В 1919 году я с Сергеем Есениным возглавил группу крайних поэтов. На нашем знамени было начертано «ОБРАЗ». Мы опубликовывали манифест за манифестом. Один левее другого. Во времена французской революции Анархасису Клоотсу пришлось РАЗУМ одеть в хорошенькую актрису, а ее раздеть донага. Тогда только он понравился. Чтобы заставить читать свои поэмы в годы, когда в любом декрете было больше романтизма, чем в Шиллере, мы были вынуждены вместо бумаги пользоваться седыми стенами древних монастырей и соборов, а вместо наборной машины — малярной кистью. Если бы не вмешательство милиции, московских «сорока сороков» хватило бы мне для полного собрания сочинений.
Мы давали лучшим улицам и площадям столицы свои имена. Для этого, расставив дозоры, работали ночи напропалую, меняя эмалированные дощечки. Знаменитая Петровка неделю пробыла улицей Анатолия Мариенгофа. Почтение дворников было завоевано.
Однажды мы объявили всеобщую мобилизацию. Наши приказы, расклеенные по столбам и заборам, были копированы с афиш военного комиссариата. Когда зеленолицые обыватели в сопровождении плачущих жен собрались в указанном месте, мы оповестили, что «всеобщая мобилизация» объявлена в защиту новых форм поэзии и живописи. Как это ни странно, нас не побили.

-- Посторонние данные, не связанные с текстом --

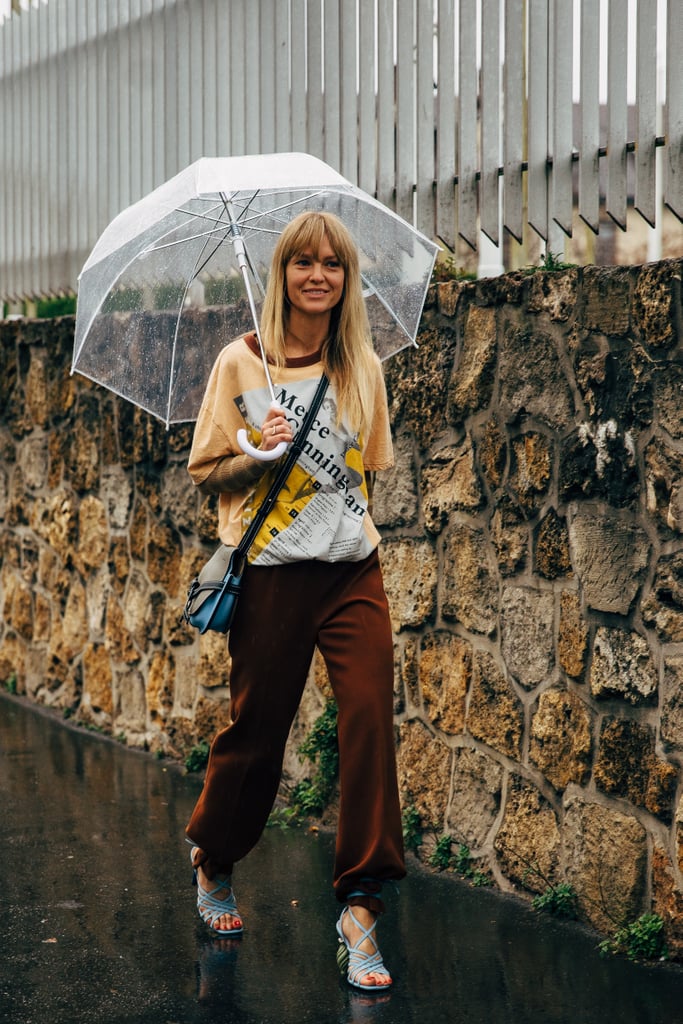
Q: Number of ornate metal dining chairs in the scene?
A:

К тридцати годам стихами я объелся. Для того чтобы работать над прозой, необходимо было обуржуазиться. И я женился на актрисе. К удивлению, это не помогло. Тогда я завел сына. Когда меня снова потянет на стихи, придется обзавестись велосипедом или любовницей. Поэзия не занятие для порядочного человека.
Лев Николаевич Толстой написал первый русский бульварный роман («Анна Каренина»), Достоевский — образцовый уголовный роман («Преступление и наказание»). Это общеизвестно. Мне не хотелось учиться ни у бульварного, ни у уголовного писателя. А лучше их не писал никто в мире. Что было делать? Не был ли я вынужден взять себе в учителя — сплетню. Если хорошенько подумать, так поступали многие и до меня. Но об этом они деликатно помалкивали. Например — месье Флобер. Какую развел сплетню про «Мадам Бовари»! Я обожаю кумушек, перебирающих косточки своим ближним. Литература тоже перебирает косточки своим ближним. Только менее талантливо.
Форме я учусь у анекдота. Я мечтаю быть таким же скупым на слова и точным на эпитет. Столь же совершенным по композиции. Простым по интриге. Неожиданным. Наконец, не менее веселым, сальным, соленым, документальным, трагическим, сантиментальным. Только пошляки боятся сантиментальности. А мещане — граммофона. Если к тому же мои книги будут равны по долговечности хорошему анекдоту и расходиться не меньшими тиражами, я смогу спать спокойно.
Рафаэль не написал ни Коперника, ни Галилея (своих современников). Из потаскух он делал мадонн, из цирюльников — святых, из площадных сорванцов — херувимов. Но искусство не прощает лжи. Рафаэль жестоко наказан. Его мадонны украшают конфетные коробки, святые — туалетное мыло, а херувимы служат марками для патентованных презервативов. Я пишу с живых людей — живых людей. Они занимаются у меня в романах тем же делом, что и в жизни. Я даже не меняю им фамилии, если они не очень сердятся.
До сих пор я еще не выбрал себе родины. В Нижнем Новгороде любят Бетховена. В Москве обязательно выходить из трамвая через переднюю площадку. На Кавказе слишком эффектные горы. В Берлине делают суп из кирпичиков «магги». В Париже я боюсь стать импотентом. Венцы чашечку кофе запивают семью стаканами холодной воды. Это действует мне на нервы. Варшава — оперетка. А в Нью-Йорке и в рязанской деревне я еще не побывал.
Моя философия — поменьше философии. Как-никак, а из древнегреческого возраста мы выросли. Сократ сморкался в кулак.
Верую — в касторку.
Анатолий Мариенгоф
1930 год 1 апрель Ленинград
P.S. Пожалуйста немедленно подтвердите получение письма. Кстати, много любопытного в [неразб.]